In your new position at the helm of Ericsson’s TV and media solutions division, how do you plan to drive the business forward?

Ericsson is fully committed to the transformation of television and working with all of its customers ranging from content owners, broadcasters and TV service providers to enable their transformation. The TV consumer is already driving change for many in terms of their needs, values and demands. Our business strategy will centre on taking our unique insights of consumer and industry research, and combining these with an ever-expanding new software portfolio and the transformation services to enable our customers to harness the opportunities ahead.

For many content owners and broadcasters, achieving this seamless, unified viewing experience is going to involve forging ahead with over-the-top strategies; an area which we specialise in and foresee being a strong business driver as we head towards 2020.

For our TV service provider customers across cable, satellite and telecom, we will enable them to build next generation platforms on top of which they can be truly agile and innovate the experience of aggregations, search, recommendation and service bundling towards the consumer. For sure, cloud is a primary enabler here, as are all-IP delivery networks that address any screen on any network.

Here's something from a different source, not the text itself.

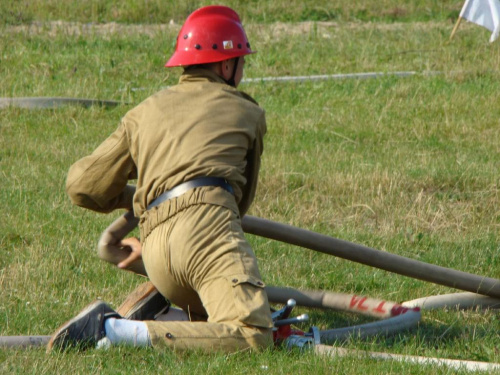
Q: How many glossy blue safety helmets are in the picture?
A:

The key is to delight TV consumers every day. If our customers are doing this, enabled by us, we believe they will be the most successful.
You’ve been at Ericsson for over ten years now. What prior experience outside of the TV space will you bring to this role?

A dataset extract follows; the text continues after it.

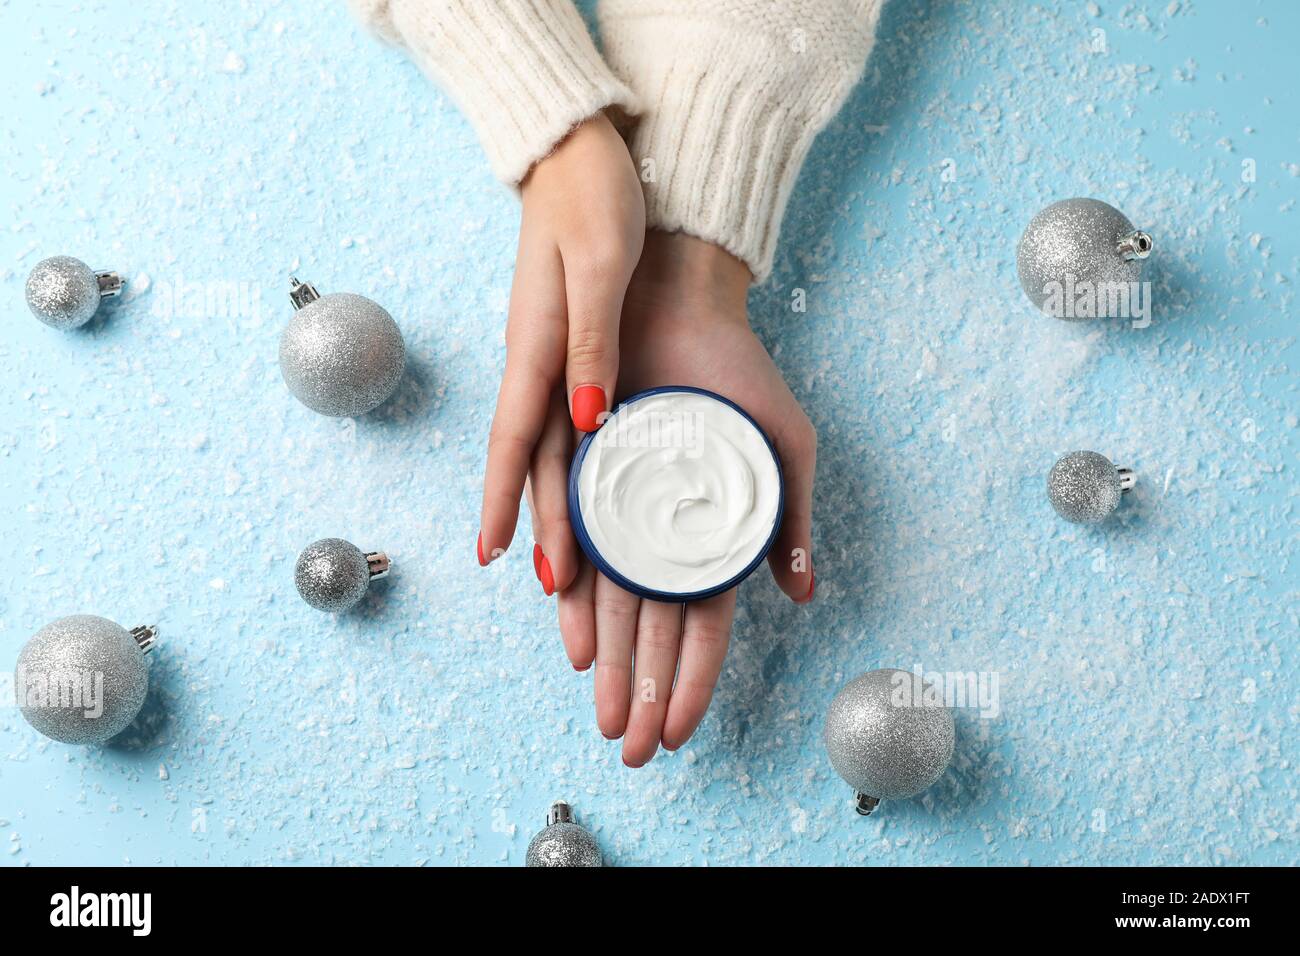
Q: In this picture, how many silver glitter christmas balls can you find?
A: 8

I’ve been with Ericsson since 2003, most recently leading the OSS (Operating Support Systems) and BSS (Business Support Systems) side of the business, which together connect operator networks to the customer. In this time I have built up an intricate understanding of the pressures facing operators in the Networked Society, and parallels with the TV and media industry are already apparent. Growth in data traffic is spiralling across both. Consumers are taking connectivity for granted across both, demanding more control and more personalised services. And when it comes to responding to these challenges, agility has simply become a market necessity.

I see a lot of potential in the proactive customer experience management innovations we drove within OSS/BSS and the more holistic approach we took to enabling agility in four ways. Customer agility is about taking big data and turning it into the personal touch, putting the customer in control and making sure they get the level of service they expect. Service agility means quickly turning their expectations into actual offerings and being able to monetise that dynamically. A major challenge exists in the area of network agility (or infrastructure agility), which involves transforming legacy systems into something more lightweight. Lastly, organisational agility requires the removal of siloes within these businesses, to create a seamless operation that aligns with third party players and so on.

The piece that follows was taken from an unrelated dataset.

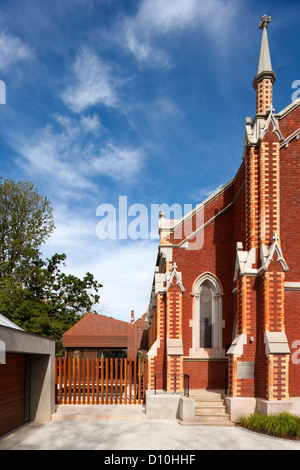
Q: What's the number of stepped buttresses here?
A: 4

While we outlined these elements to help operators understand the magnitude of change required to really transform and be agile, this philosophy holds as true to the telco world as it does the TV and media space. Only with the utmost agility can both operators and service providers respond to their customers’ needs, develop services rapidly and cost effectively, and successfully leverage external intelligence to extract value from the new digital economy.